Each speaker painted a big picture of what the local tourism sector is like nowadays, and how technology can catapult the industry to greater success. Time to heed their advice:

Know thy customer.

Ernest Cu, president and chief executive officer of Globe Telecom, said that the warmth of the Filipinos and their heart for service have been a major driving force for the tourism sector. “We need to develop the facilities—that’s something that our government is doing, and we’re helping with [that]. I believe our people are the warmest, most welcoming people there are. We need to acknowledge and make the most out of that.” He went on to add that Globe’s initiatives and product offerings are geared towards making the tourism sector more efficient, and in turn, making it more lucrative. “We at Globe would like to support this industry because [it] needs a lot of updating [for it to adapt to] the digital world. Digital is changing how things are done.” 

Sustainable tourism must be the norm, not the exception.

Department of Tourism (DOT) Secretary Bernadette Romulo-Puyat was the keynote speaker for the event. She generously painted a picture of how the efforts to revive Boracay was painful at first, but it has benefitted the destination in the long run.

She stressed that sustainable tourism is the core of the country’s tourism campaign. “We will be advocates of responsible tourist destinations and we will be champions of sustainable tourism to create a dependable source of income for Filipinos. She also cited that the bayanihan spirit of the Filipinos is perfectly aligned with the department’s efforts to reduce tourism’s carbon footprint without sacrificing the booming industry. She further added, “With all the positive changes that we aim to bring forward in the next four years, we invite the private sectors to be our partners in responsibly developing tourism products, infrastructure and services.”

Don’t underestimate the power of a rave review—or rant.

Filipinos are fond of giving unsolicited advice or tips, and as Destination Marketing Manager for TripAdvisor Gary Cheng said, the strength of TripAdvisor lies in its authenticity—the reviews it gets from its users.

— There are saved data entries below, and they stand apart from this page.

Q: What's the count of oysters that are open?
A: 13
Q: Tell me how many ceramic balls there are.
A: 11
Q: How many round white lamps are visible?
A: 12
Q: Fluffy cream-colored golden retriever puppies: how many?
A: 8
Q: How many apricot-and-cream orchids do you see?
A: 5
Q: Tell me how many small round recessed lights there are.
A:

While most people are spurred to write a review just to criticize, users are able to discern and choose which ones to believe. Ultimately, this sways their decisions on what to do or see, or where to go or stay.

Infrastructure must keep up with the demand.

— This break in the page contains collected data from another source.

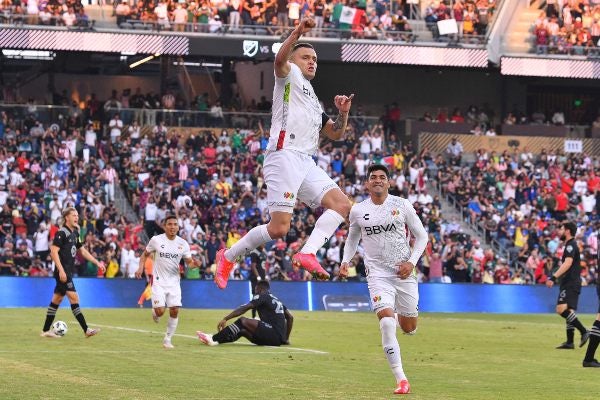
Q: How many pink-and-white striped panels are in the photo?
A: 3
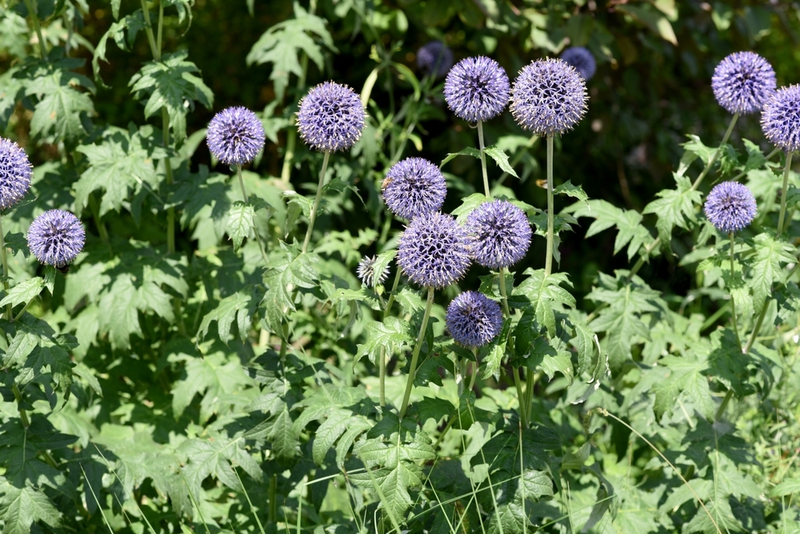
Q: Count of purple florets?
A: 15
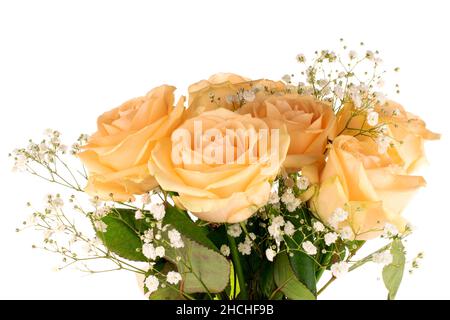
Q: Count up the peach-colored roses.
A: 6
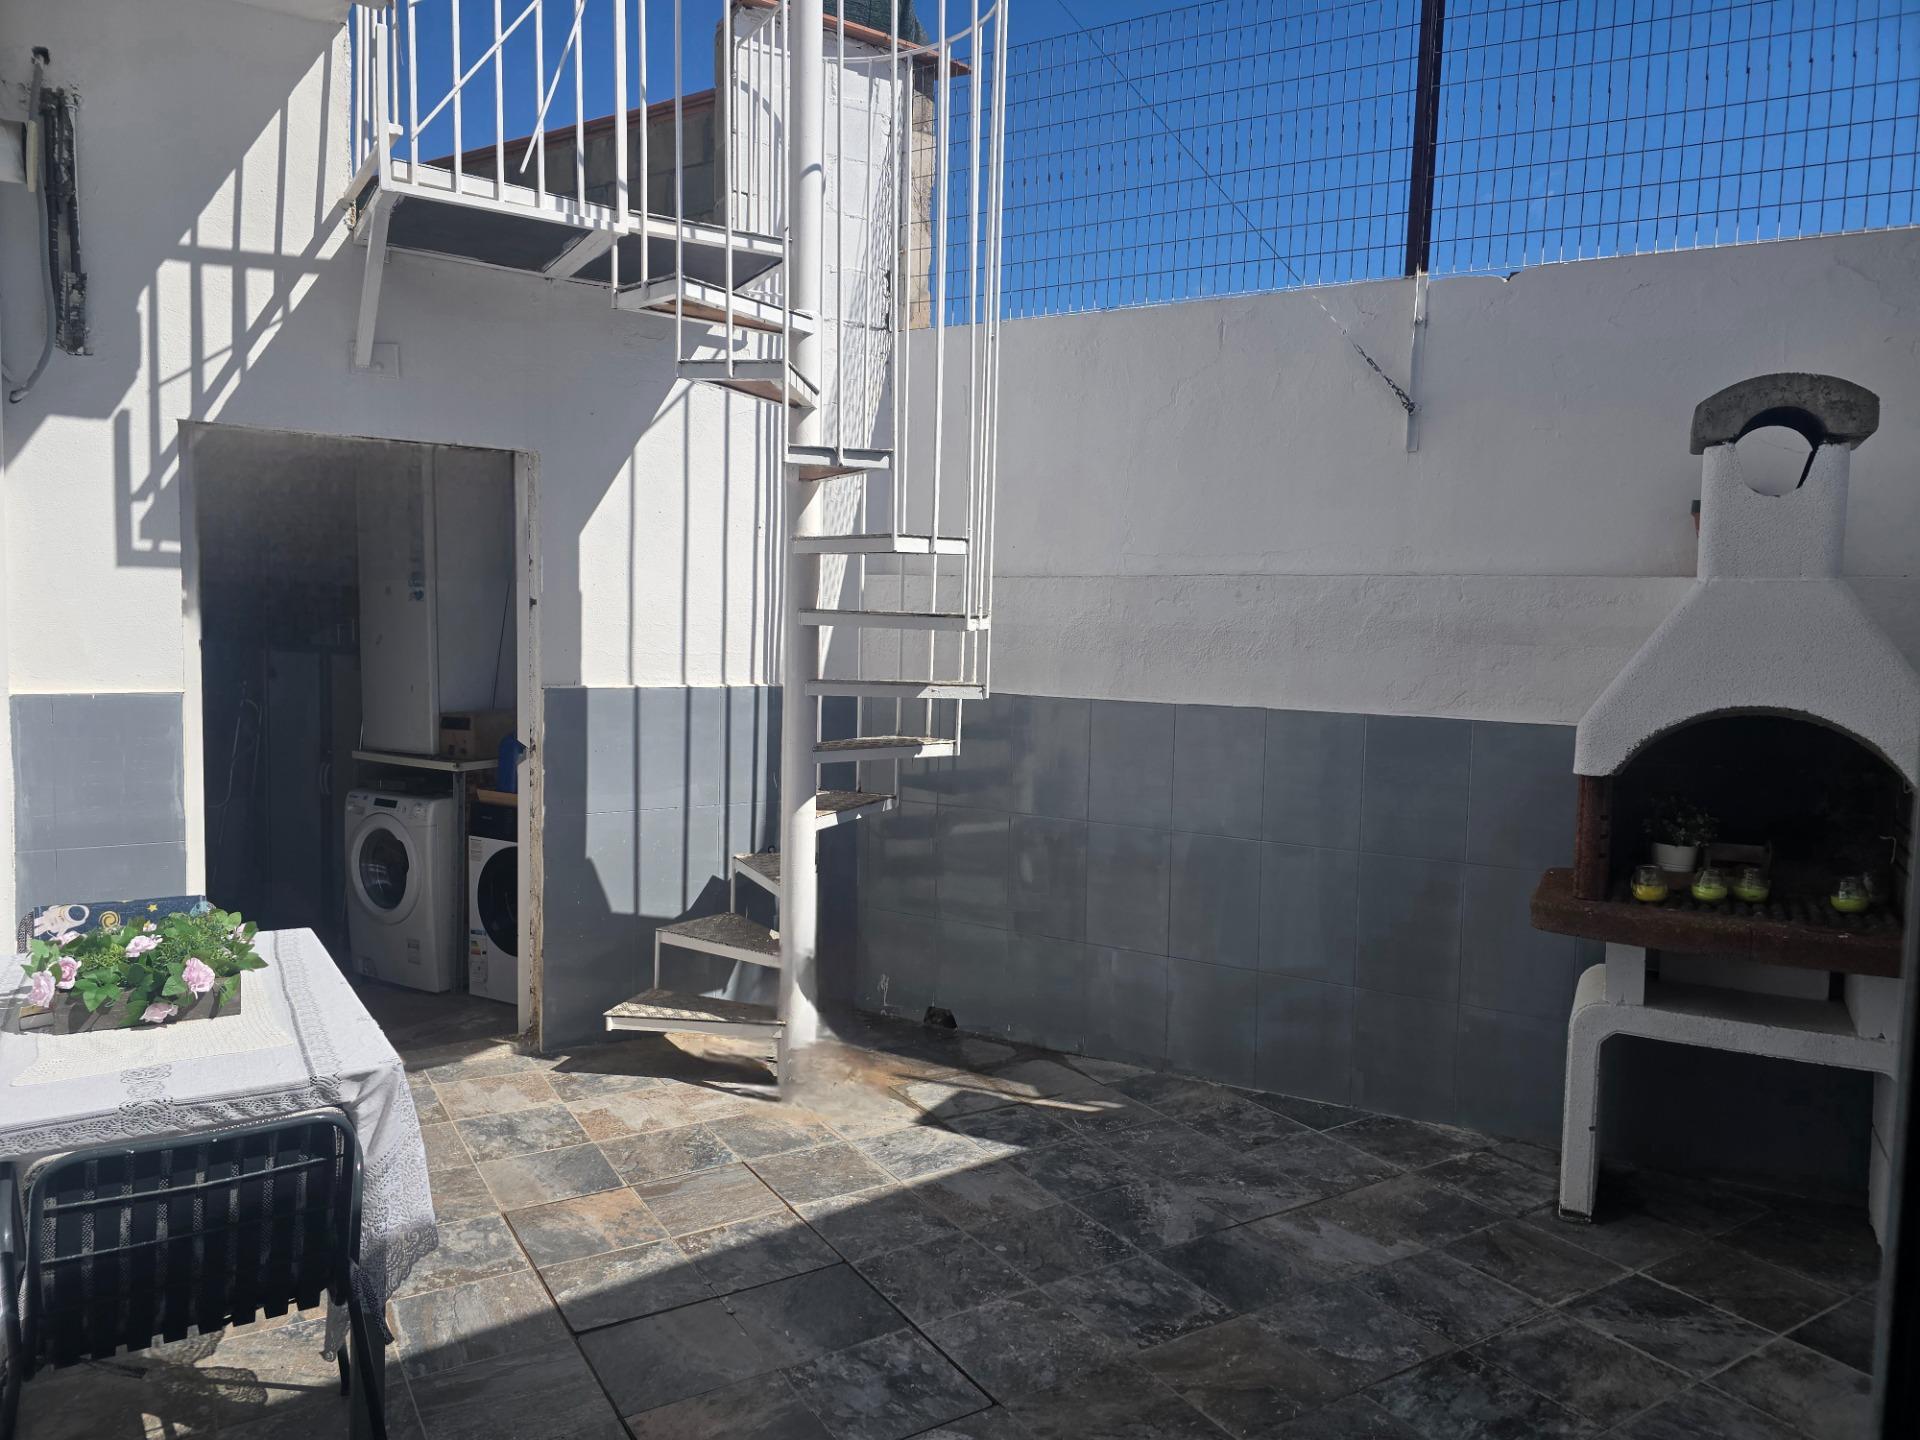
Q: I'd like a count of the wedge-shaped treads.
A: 11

“We are a prisoner of our own tourism,” Raoul Villegas, executive director of PricewaterhouseCoopers (PwC) boldly stated. He went on to say that government support is crucial when it comes to keeping up with the demands and standards that tourists have come to expect when traveling. There is also a need to improve on a number of aspects, like adding more airports, for instance.

Filipinos will always love a good deal.

Desiree Bandal, head of Government Policy and Government Affairs of Air Asia, echoed what most Filipinos love: getting the most bang for one’s buck. Low-cost airlines have opened the doors for more Filipinos to travel, while prioritizing experience over luxury. No-frills airlines such as Air Asia create this exciting opportunity.

Put the tools provided by social media to good use.

In recent years, Instagram has created avenues for small businesses to flourish. Alexander De Leon, product marketing manager of Instagram Asia-Pacific, said that the hugely successful social media platform can drive customers—by the droves—to your business. Instagram posts, Stories, promos, links, and even geotagging greatly helps create awareness. Employing Instagram ads also puts your business in front of your target market without much effort.

Experiences over things—always.

Gino Borromeo, McCann Worldgroup Philippines’s chief strategy officer, presented trends in traveling. According to Borromeo, solo female travelers and “babymoons,” among other trends, are taking precedence this year. But one thing has remained constant: experiential traveling. An ideal destination need not just be Instagrammable; it must be also unique and memorable enough for a fickle-minded traveler to bookmark.

Give tourists the opportunity to help out.

In the talk of Hanniel Almasco, Master in Public Management and environmental officer of El Nido Resorts, she stated that even with the growing number of visitors that head to El Nido, Palawan, environmental protection is an attainable goal with the help of tourists . Partnering with tourists to promote responsible tourism can also be done elsewhere.

Sustainable tourism is doable and is cost-effective in the long run.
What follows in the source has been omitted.